Was tun mit einer Arzneimittelallergie? Notfallbehandlung:

  • sofort einen Krankenwagen rufen;
  • Legen Sie den Patienten auf eine harte;
  • Geben Sie Antihistaminika im Medikamentenschrank, injizieren Sie sie idealerweise (immer Antihistaminika, auch wenn niemand allergisch ist);
  • Geben Sie dem Patienten viel Wasser zum Trinken.
  • Wenn das Arzneimittel oral eingenommen wurde, geben Sie Aktivkohle oder ein anderes Sorptionsmittel.
  • Wenn sich der Zustand verschlechtert, bevor der Krankenwagen eintrifft, geben Sie 1 Tablette Prednisolon.

Bei der Ankunft wird ein Krankenwagenarzt dem Patienten Adrenalin und hormonelle Medikamente injizieren, wonach er ins Krankenhaus eingeliefert wird. Zur schnellen Beseitigung des Allergens wird häufig die tropfeninterne Verabreichung von Reinigungsmitteln verwendet. Nach einer schwerwiegenden Reaktion werden das gefährliche Medikament und seine Kreuzallergene vollständig vom Gebrauch ausgeschlossen..

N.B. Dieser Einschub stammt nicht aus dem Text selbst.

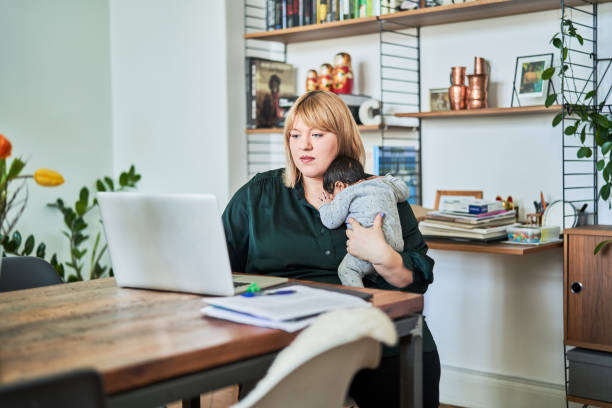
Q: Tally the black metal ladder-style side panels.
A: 3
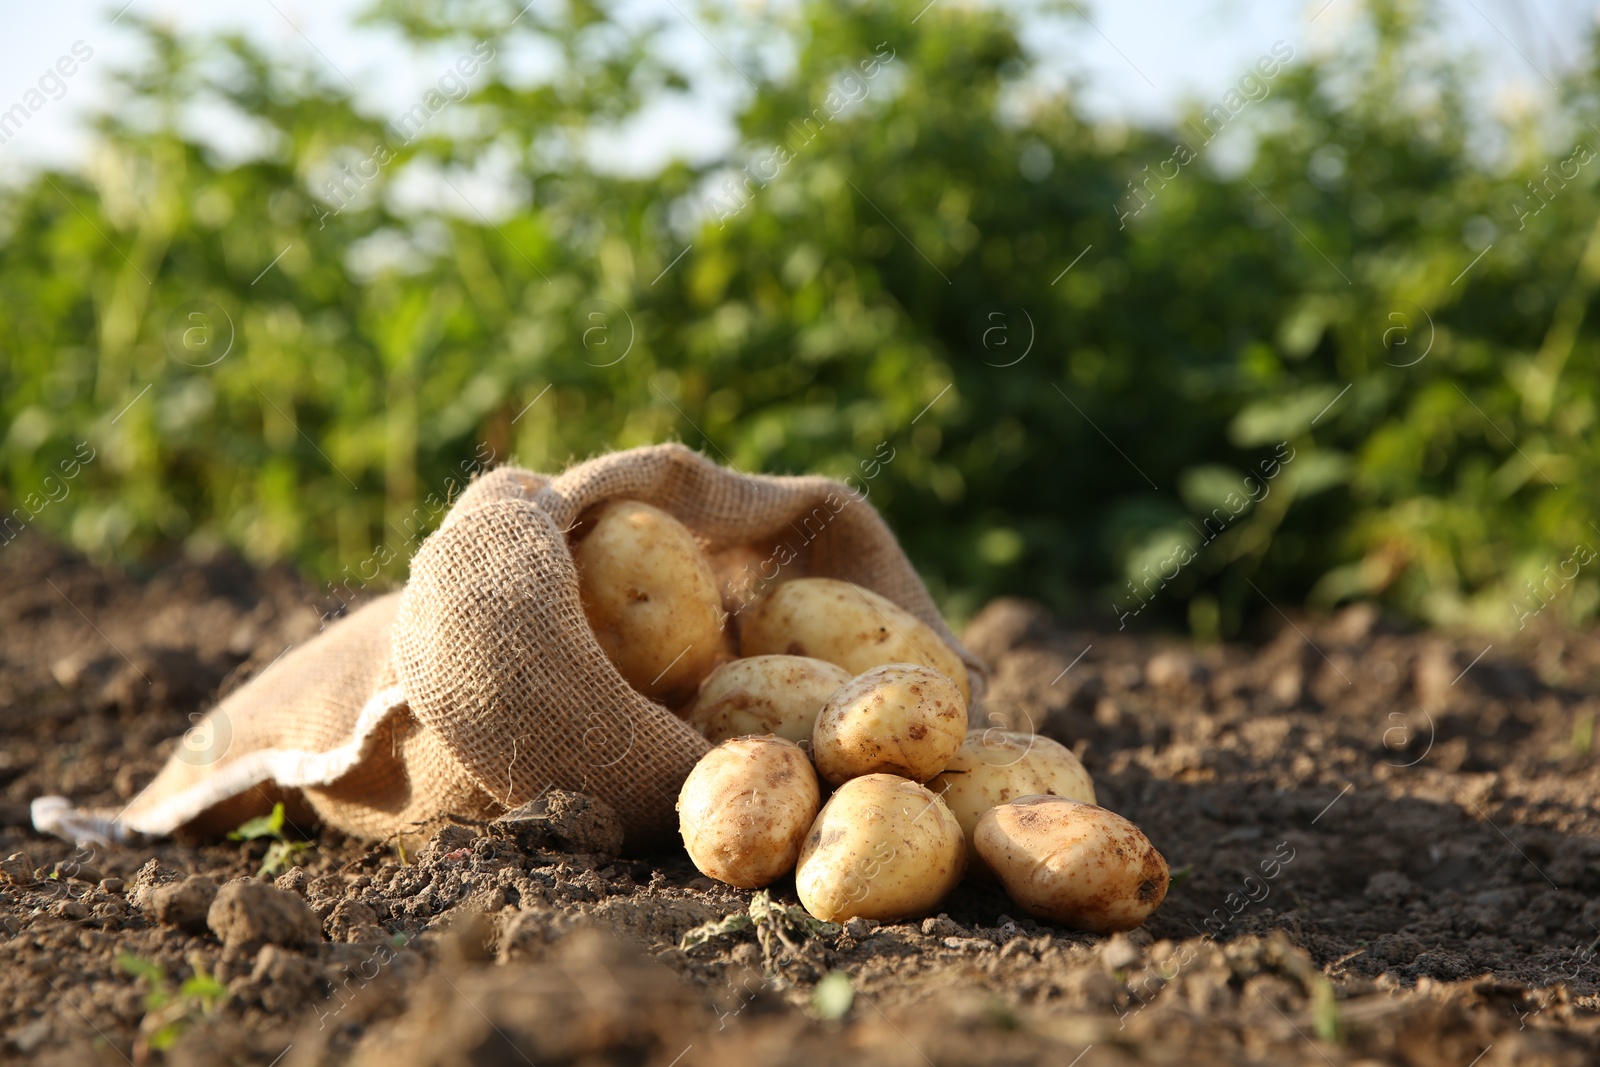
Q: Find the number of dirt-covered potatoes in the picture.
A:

Verschreiben Sie sich keine Medikamente, um die Wahrscheinlichkeit allergischer Manifestationen zu verringern. Bitte teilen Sie Ihnen in Absprache mit Ihrem Arzt mit, bevor Sie ein Rezept für eine Krankheit erhalten:

  • allergische Reaktionen;
  • frühere Reaktionen auf Drogen;
  • verdächtige Symptome (falls die Diagnose noch nicht gestellt wurde) - saisonale Tränenfluss und Rhinitis, Halsschmerzen, Nesselsucht, Juckreiz, insbesondere nach Medikation;
  • Verwandte mit allergischen Erkrankungen;
  • über Pilzinfektionen von Nägeln und Haut (kann eine latente Sensibilisierung für Penicillin verursachen).